Forum - BOKSER.ORG
4.02.2011 San Antonio - Chavez, Donaire - Wersja do druku

+- Forum - BOKSER.ORG (http://forum.bokser.org)
+-- Dział: O BOKSIE SŁÓW KILKA (/forum-5.html)
+--- Dział: Nadchodzące pojedynki (gale) (/forum-19.html)
+--- Wątek: 4.02.2011 San Antonio - Chavez, Donaire (/thread-143.html)

Strony: 1 2


RE: 4.02.2011 San Antonio - Chavez, Donaire - Adammobp - 27-01-2012 06:41 PM

Pamiętacie jak Jurek Kulej mówił o uderzaniu młotkiem w oponę by zwiększyć siłę ciosu?

Chavez robi podobnie, ale troszkę zmodyfikował narzędzia. Robi to bardziej po meksykańsku Tongue

[Obrazek: chavezjr.jpg]


RE: 4.02.2011 San Antonio - Chavez, Donaire - sowka - 27-01-2012 08:27 PM

To też, ale Kulej mówił również o uderzaniu młotkiem w pniak. Nie wątpię, że to skuteczna metoda, lecz są teraz również inne sposoby zwiększania siły. Ale co jak co rąbanie drewna jest pożyteczne dla ogrzewania domu i robienia własnej siły ;d


RE: 4.02.2011 San Antonio - Chavez, Donaire - redd - 27-01-2012 10:18 PM

Jeszcze uzupełnienie karty walk:
Vanes Martirosyan 31(19)-0 zmierzy się z przeciętnym i podstarzałym Troyem Lowrym (41l.) 28 (17) - 11 (KO 7). Martirosyan nie powinien mieć większych problemów z pokonaniem tej klasy rywala.
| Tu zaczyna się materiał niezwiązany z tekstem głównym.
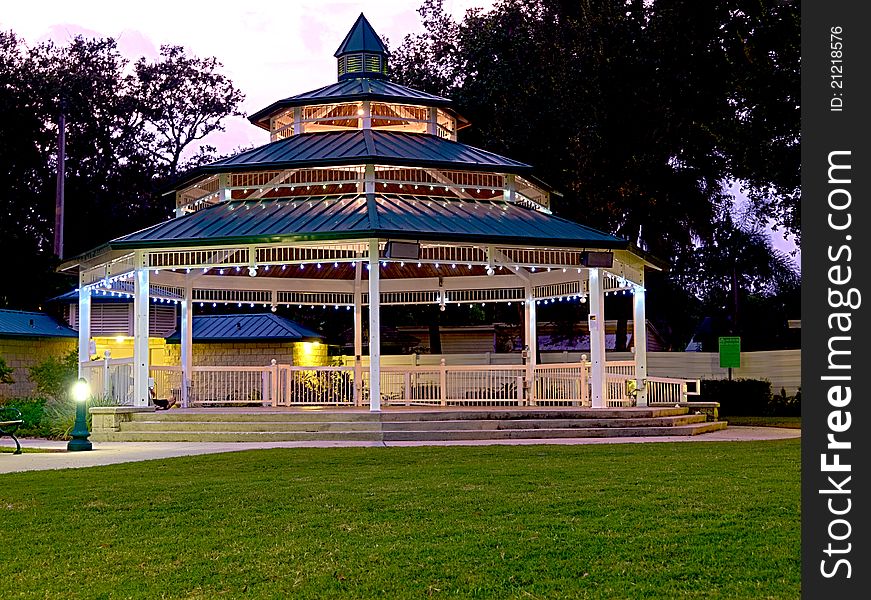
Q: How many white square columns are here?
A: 8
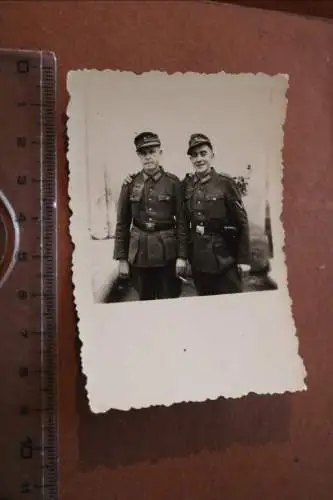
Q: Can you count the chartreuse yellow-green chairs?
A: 0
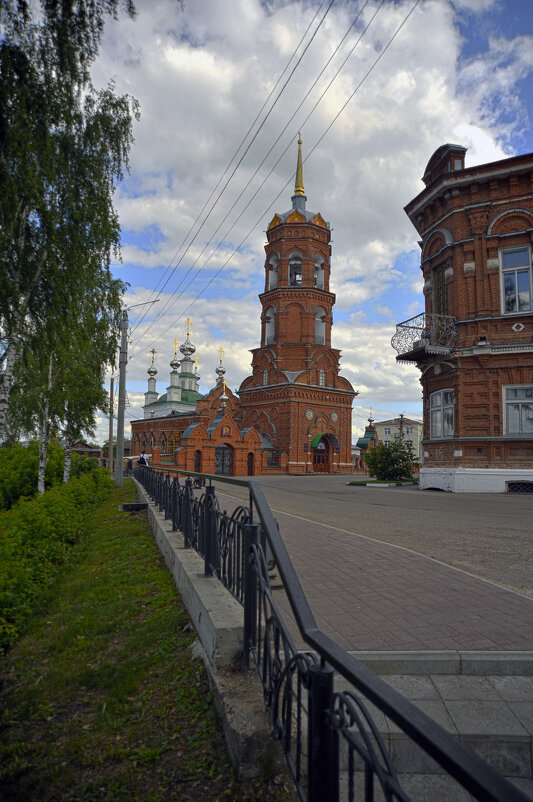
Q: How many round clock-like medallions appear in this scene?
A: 2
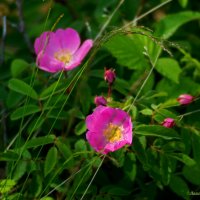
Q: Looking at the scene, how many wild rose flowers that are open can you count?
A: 2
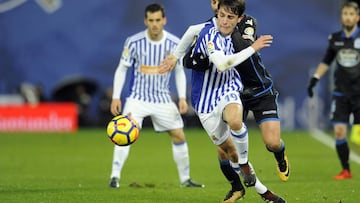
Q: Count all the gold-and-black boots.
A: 2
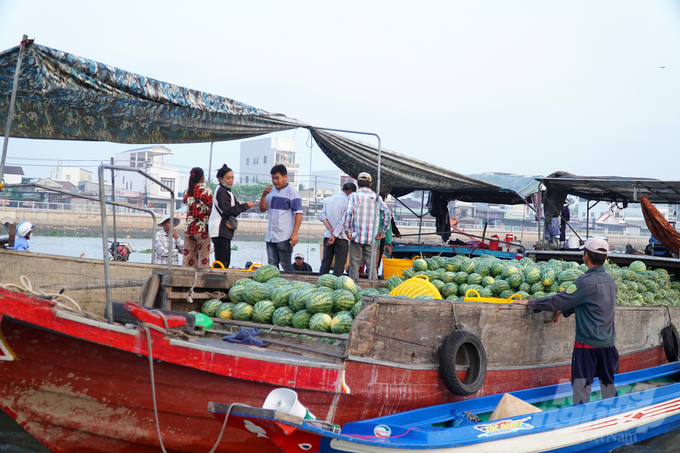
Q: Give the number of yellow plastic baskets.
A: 4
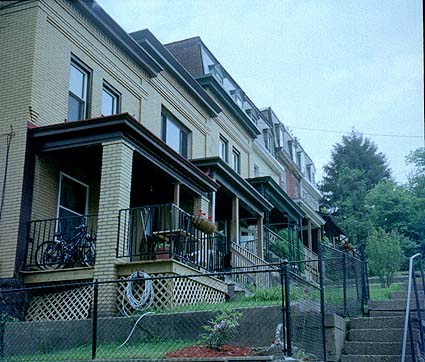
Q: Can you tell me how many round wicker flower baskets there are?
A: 1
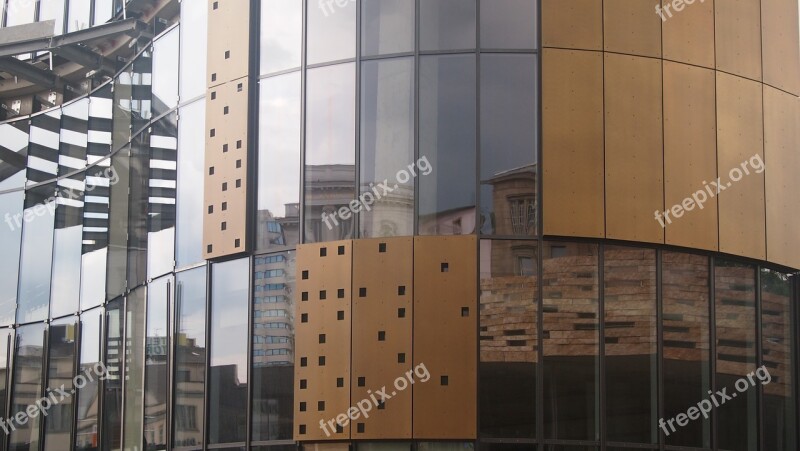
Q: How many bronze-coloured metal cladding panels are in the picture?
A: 15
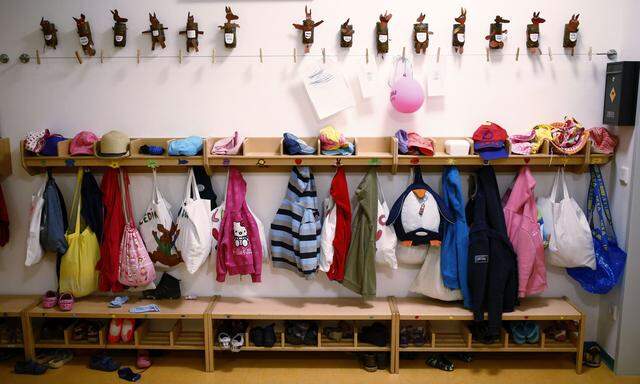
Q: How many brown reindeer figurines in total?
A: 14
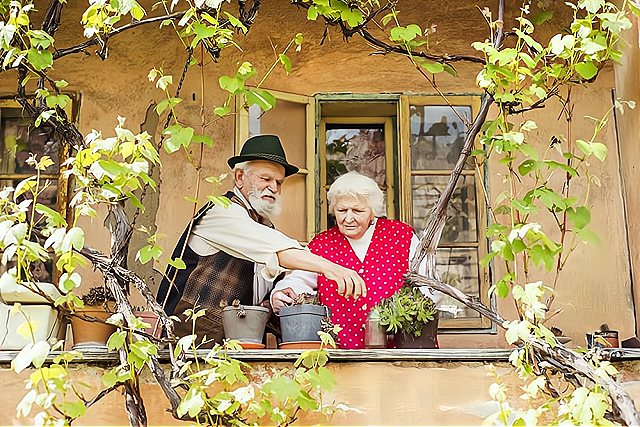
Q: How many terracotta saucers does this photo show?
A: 2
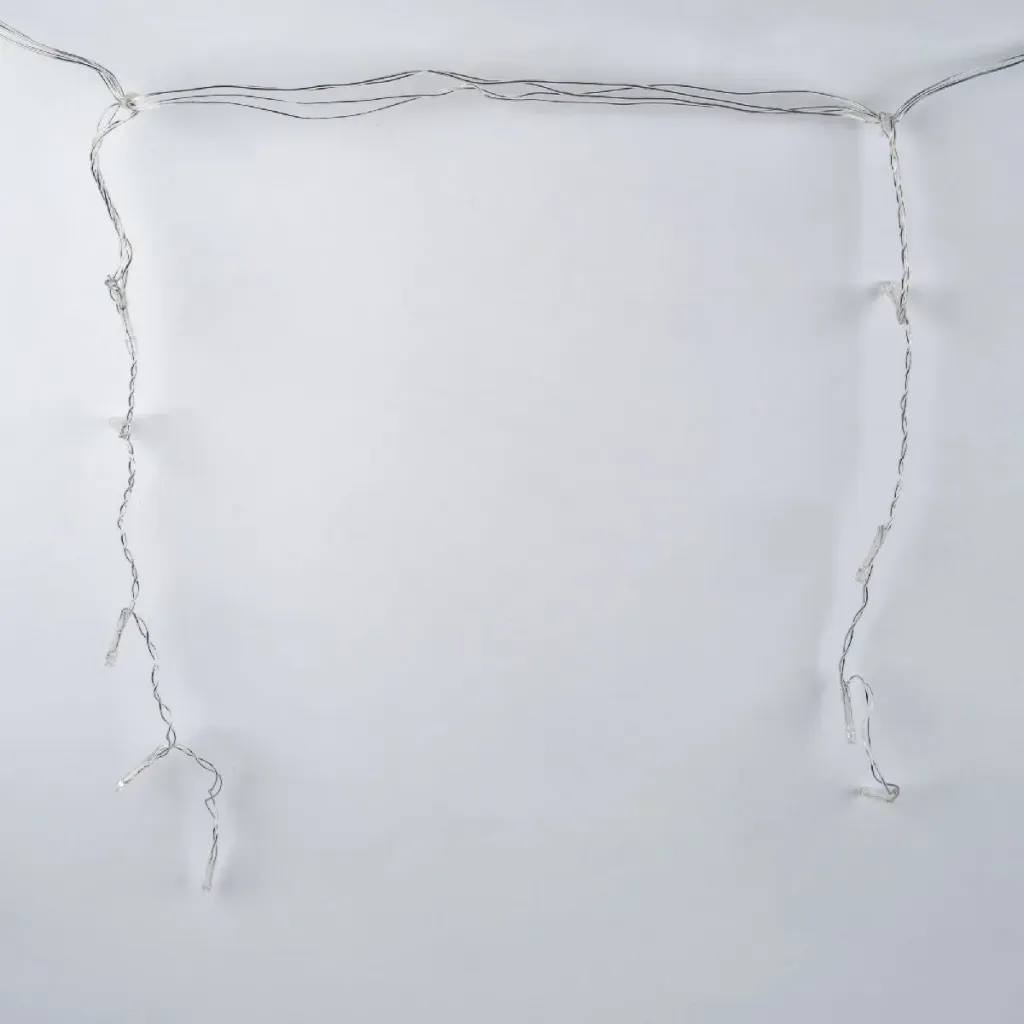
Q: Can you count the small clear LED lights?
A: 9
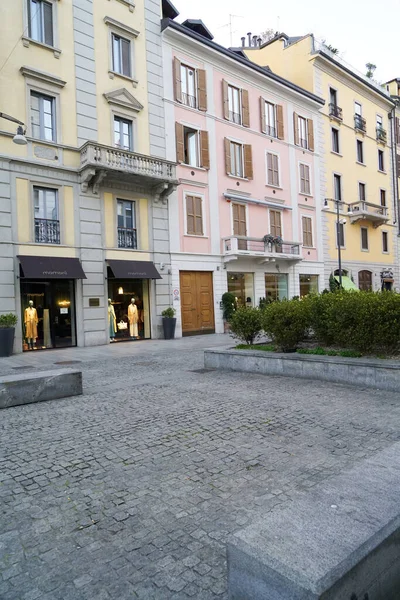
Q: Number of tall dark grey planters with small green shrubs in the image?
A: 2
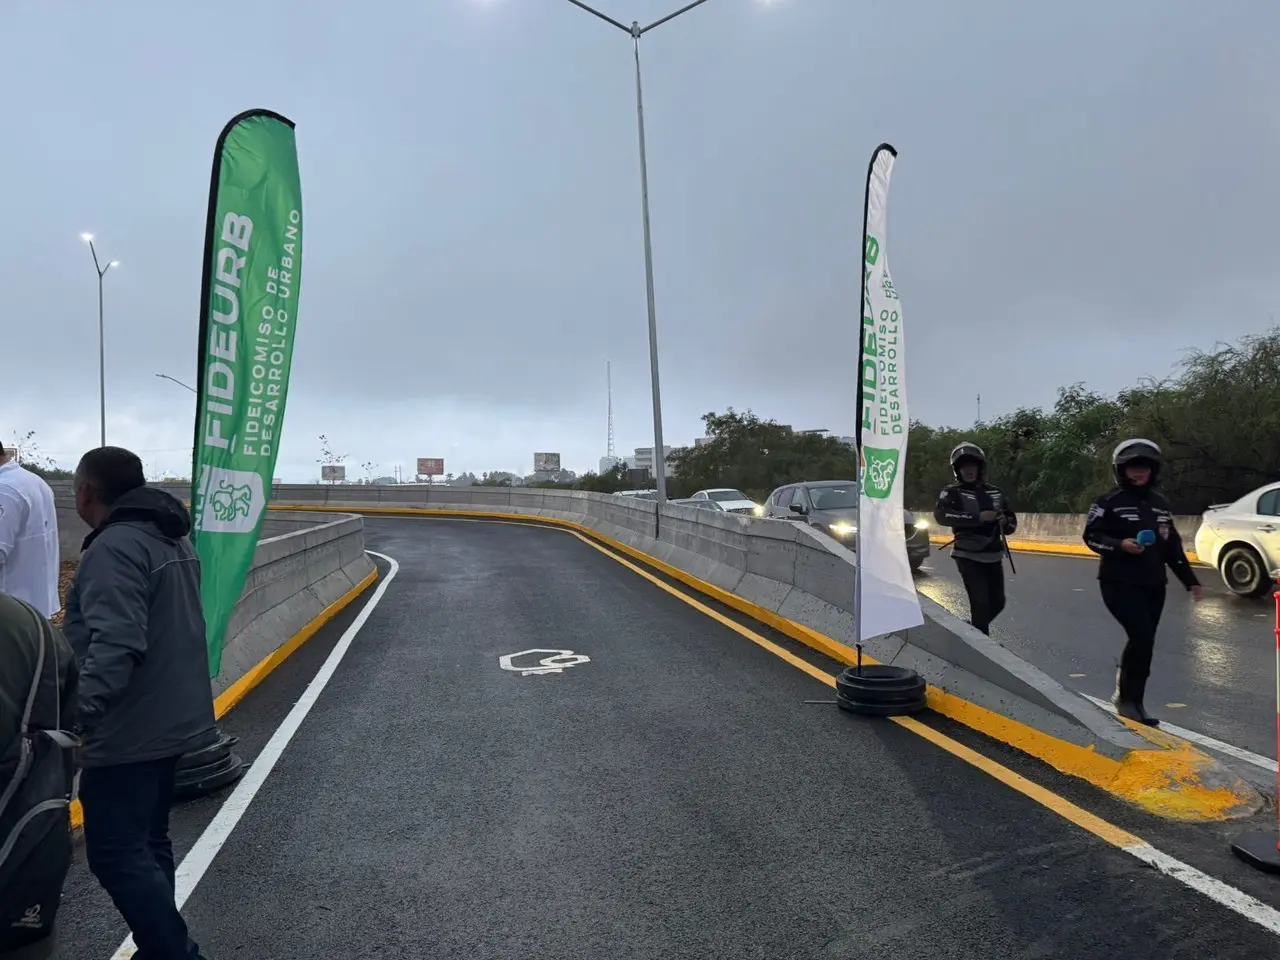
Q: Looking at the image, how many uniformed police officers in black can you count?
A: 2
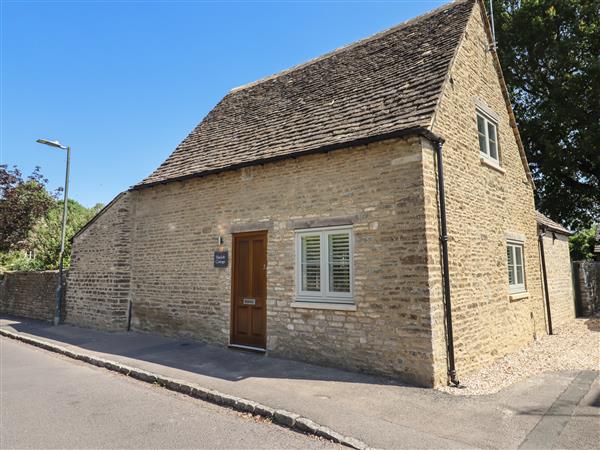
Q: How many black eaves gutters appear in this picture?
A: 2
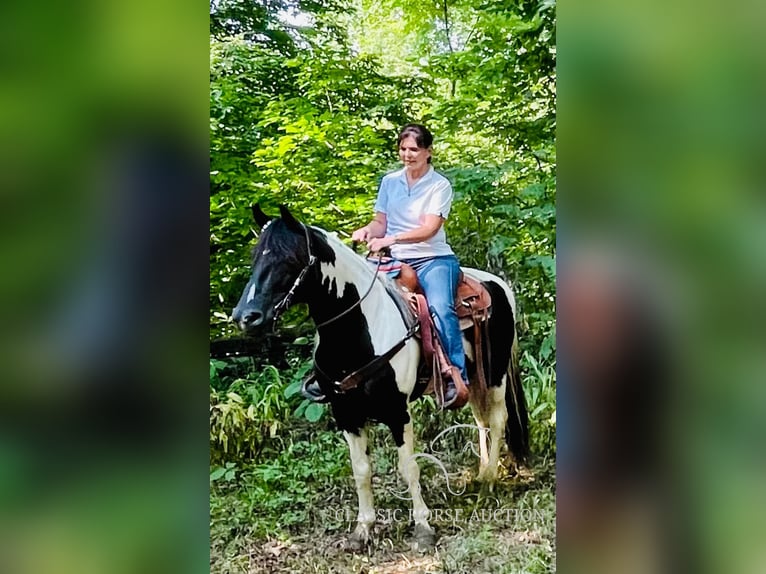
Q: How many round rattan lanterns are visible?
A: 0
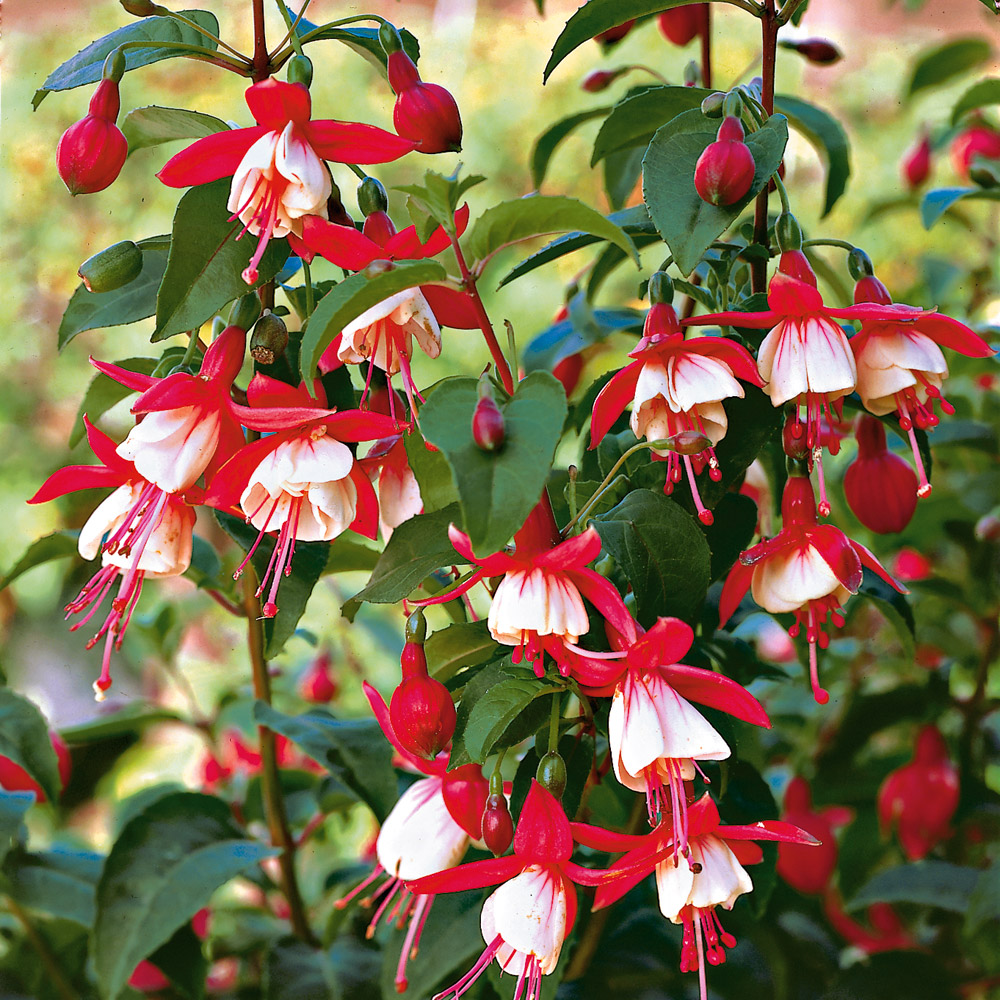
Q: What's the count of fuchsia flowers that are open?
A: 15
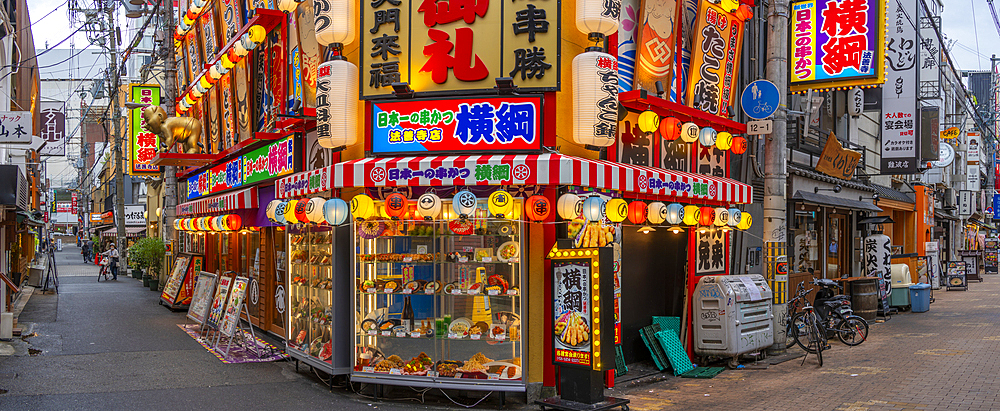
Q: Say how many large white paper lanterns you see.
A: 4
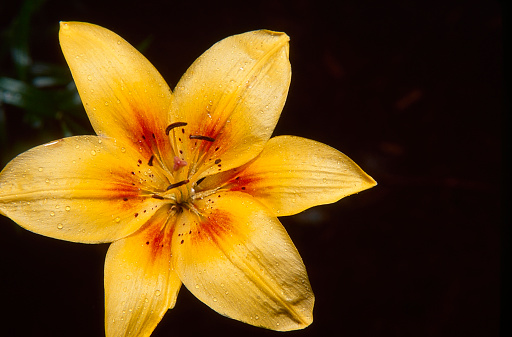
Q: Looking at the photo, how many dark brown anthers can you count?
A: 6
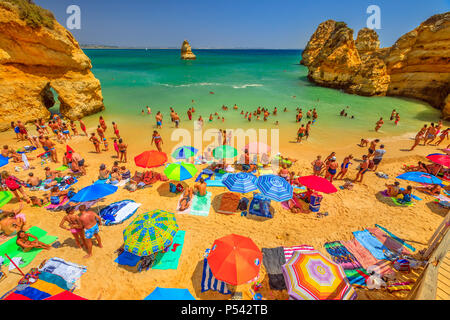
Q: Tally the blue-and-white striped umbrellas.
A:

Niepokonany półśredni Wale Omotoso 20(17)-0 zmierzy się z Meksykaninem Nestorem Rosasem 11(7)-2(1). Dla Rosasa będzie to druga walka po pięcioletniej przerwie w karierze, Omotoso powinien to pewnie wygrać.


RE: 4.02.2011 San Antonio - Chavez, Donaire - Metzger - 05-02-2012 05:11 PM

Czy Chavez nie wyglądał na znacznie cięższego niż Rubio? Jest wyższy, a jego sylwetka wyglądała znacznie masywniej.

Od razu po walce wspomnieli o trudnościach z utrzymywaniem wagi i rozważaniu przejścia do wyższej kategorii. Ech... Wszystko, byleby nie walczyć z Martinezem.


RE: 4.02.2011 San Antonio - Chavez, Donaire - bokser - 08-02-2012 01:28 PM

Metzger
Tu nie chodzi o to, żeby nie walczyć z Martinezem, tylko to zbijanie wykańcza Chaveza i przez to jest gorszy. Dobrze by było jakby przeszedł do superśredniej. Na pewno zyskałby na sile. Mogłoby być ciekawie. On po prostu jest za duży na średnią.


RE: 4.02.2011 San Antonio - Chavez, Donaire - Maynard - 08-02-2012 06:55 PM

Prawdopodobnie Chavez osiągnął limit tylko dzięki podejrzanym medykamentom i autotransfuzji krwi (najpierw pobierają, po ważeniu wstrzykują z powrotem). Długo tak się ciągnąć nie da, więc nie zdziwię się, jak następnym razem limitu nie zrobi, zacznie walczyć w umownych, lub w ciągu roku przeniesie sie do wyższej kategorii. Rubio jest też całkiem spory, jak na średnią, a różnica masy była dostrzegalna gołym okiem, stąd przewaga siły fizycznej Chaveza i spychanie Veneno na liny i do narożników.

Cóż, kiedy wreszcie WBC wprowadzi ważenie w dniu walki, jak w IBF?!


RE: 4.02.2011 San Antonio - Chavez, Donaire - bokser - 08-02-2012 09:41 PM

W ogóle z tym ważeniem to przesada, powinno być 3h przed walką i koniec, po chu* te limity, skoro w momencie walki obaj zawodnicy są dwie kategorie wyżej.
Założę się, że w momencie walki Chavez podchodził pod Cruiser.


RE: 4.02.2011 San Antonio - Chavez, Donaire - redd - 09-02-2012 11:44 AM

Myślałem, że w ringu spotka się dwóch podobnych posturą zawodników, przecież Rubio to kawał byka w średniej, co z trudem robi limit. A tu proszę, przy Chavezie wyglądał na małego. Chavez jr ze swoimi warunkami byłby nawet całkiem spory w półciężkiej, w dniu walki podobno ważył 181 funtów (Rubio 171), chociaż nie zdziwiłbym się gdyby faktycznie wniósł jeszcze więcej.